Ceeney and the FOS face criticism from consumers and companies. Consumers dislike the FOS’s lengthy timescales, where only 41 per cent of complaints are resolved within three months and 16 per cent still unresolved after a year. Companies bemoan the FOS’s ‘unfair’ decisions and onerous, costly processes.
Ceeney is consulting on changing how the FOS charges companies for complaints. The service will remain free to consumers, but banks and other firms will pay more according to complaints generated and what they concern.

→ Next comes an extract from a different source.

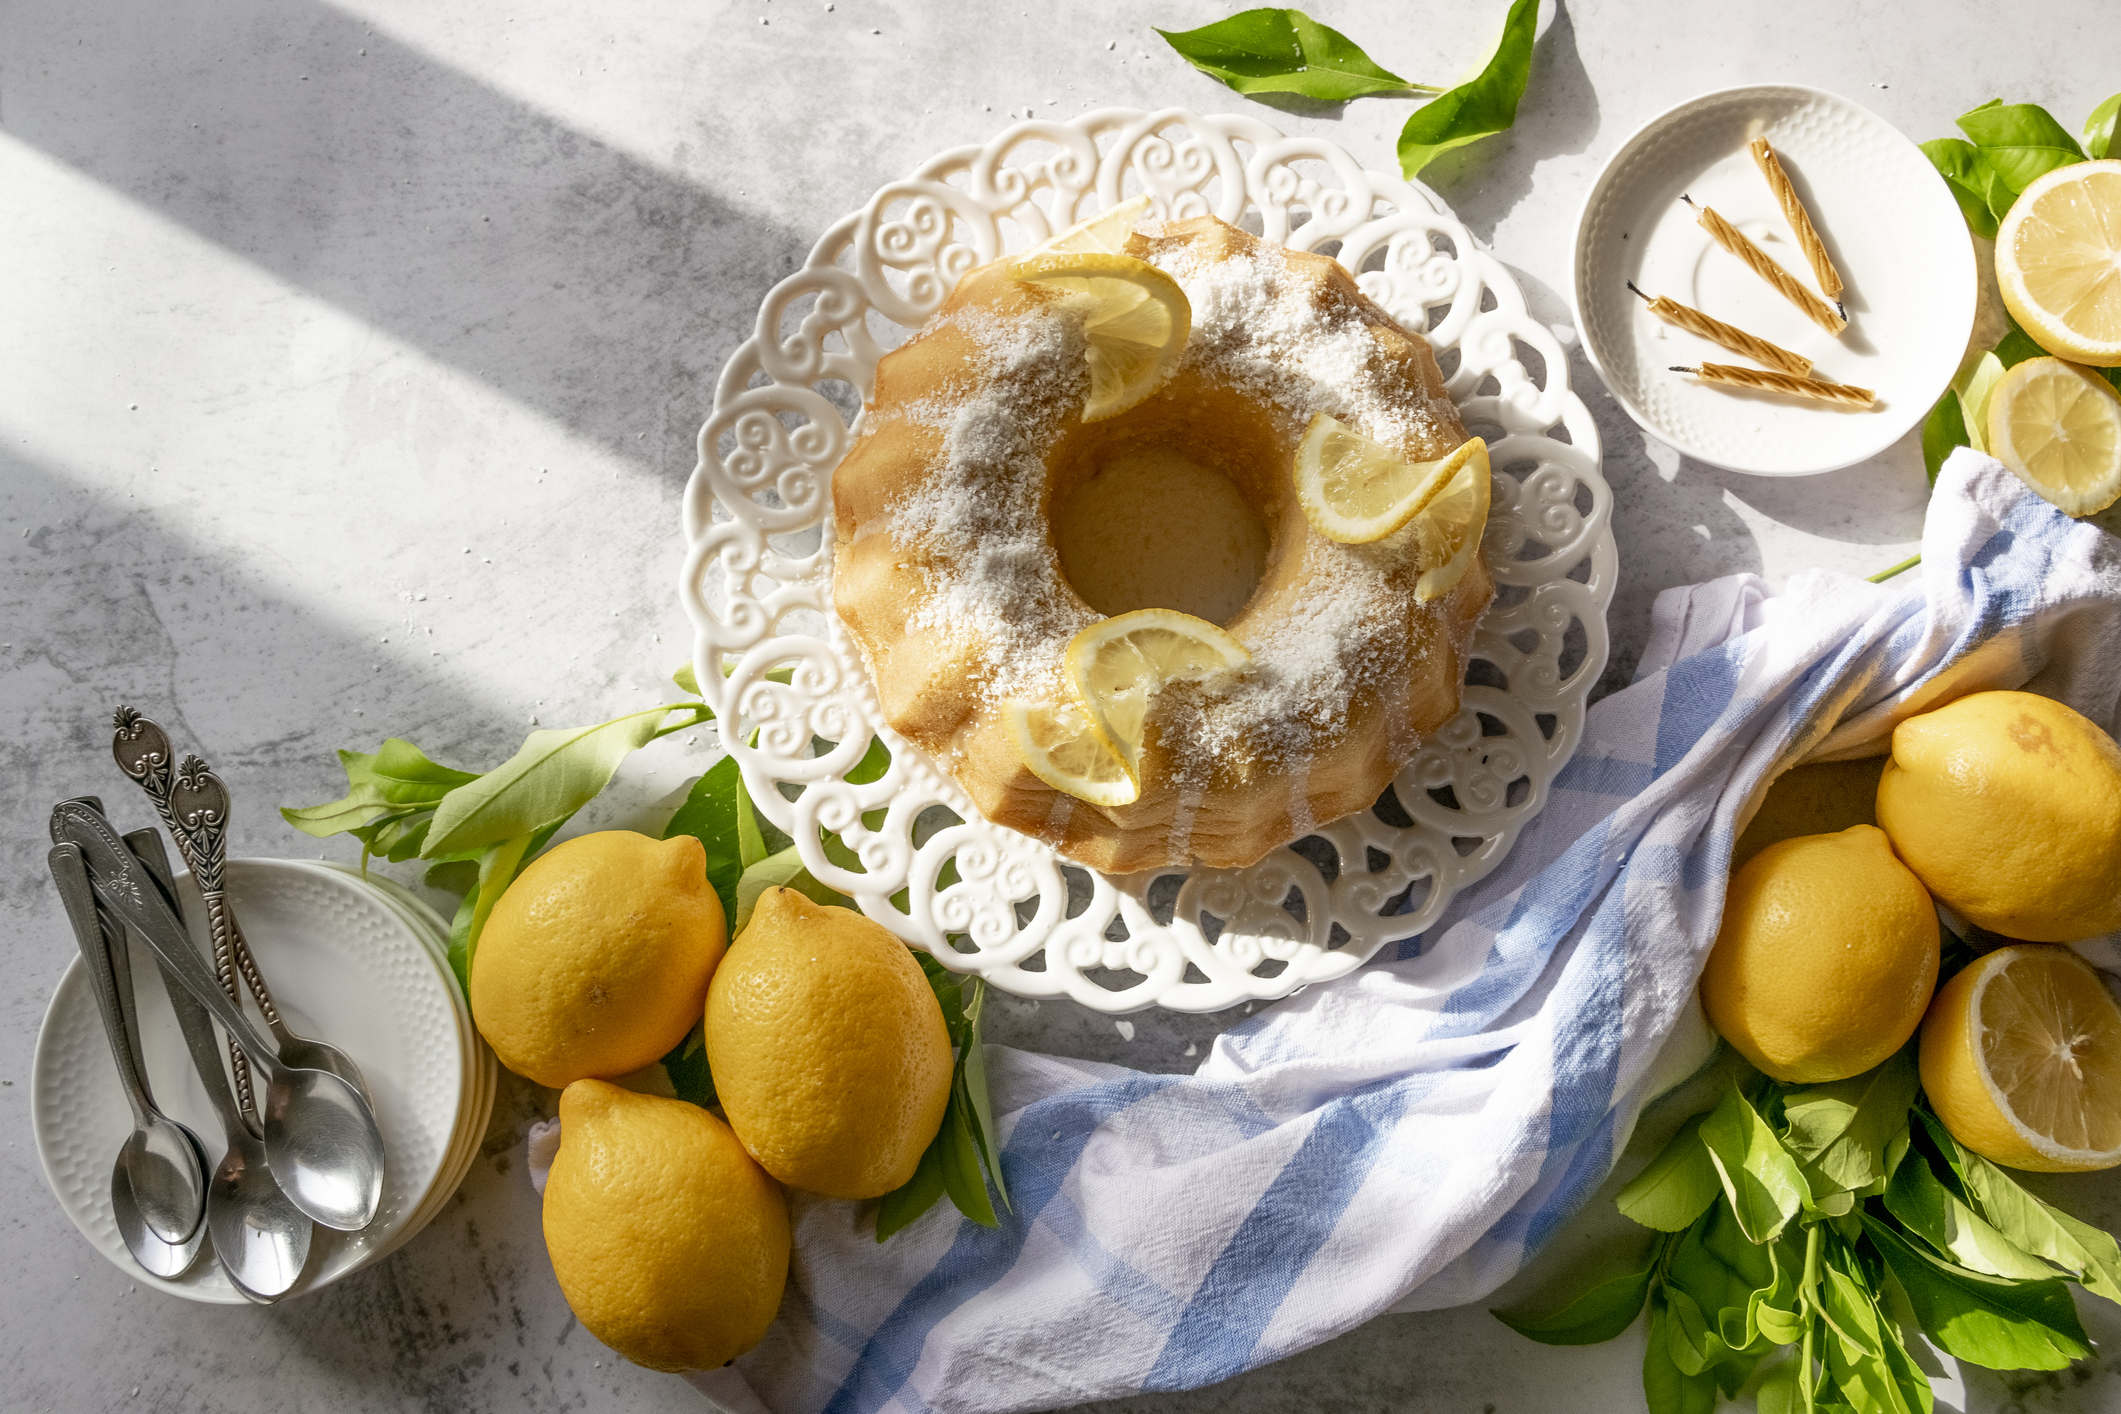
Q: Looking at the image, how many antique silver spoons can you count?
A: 6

‘Currently, 66 per cent of our work is PPI,’ she explains. ‘What we are suggesting is a premium for certain complaints. If you are a bank resulting in a lot of PPI complaints, for example, you will pay more.’
Although the FOS covers thousands of regulated businesses, just ten account for 70 per cent of its work. Lloyds Banking Group, astonishingly, accounts for 20 per cent of FOS cases on its own.
Ceeney, who is married to a medical historian and has no children, moved from north-west London to Wapping in the East End at the start of her job.
A self-confessed workaholic, her Thames-side walk to work allows her to reflect on issues confronting the FOS. Will the banks ever improve? And will consumers’ hatred and mistrust of them ever melt?
Once at work, the petite Ceeney swaps her trainers for killer stilettos, such as the pair by Georgina Goodman.
‘I’m an optimist,’ she says. ‘My message to consumers is, ‘‘If you are unhappy, move.’’ And I say to the bosses of financial firms, ‘‘If you get better at customer service, treat them fairly and generate fewer complaints, the FOS will shrink.’’ ‘I long for the day that we don’t have to continually expand our operations. But that’s down to the financial industry, not me.’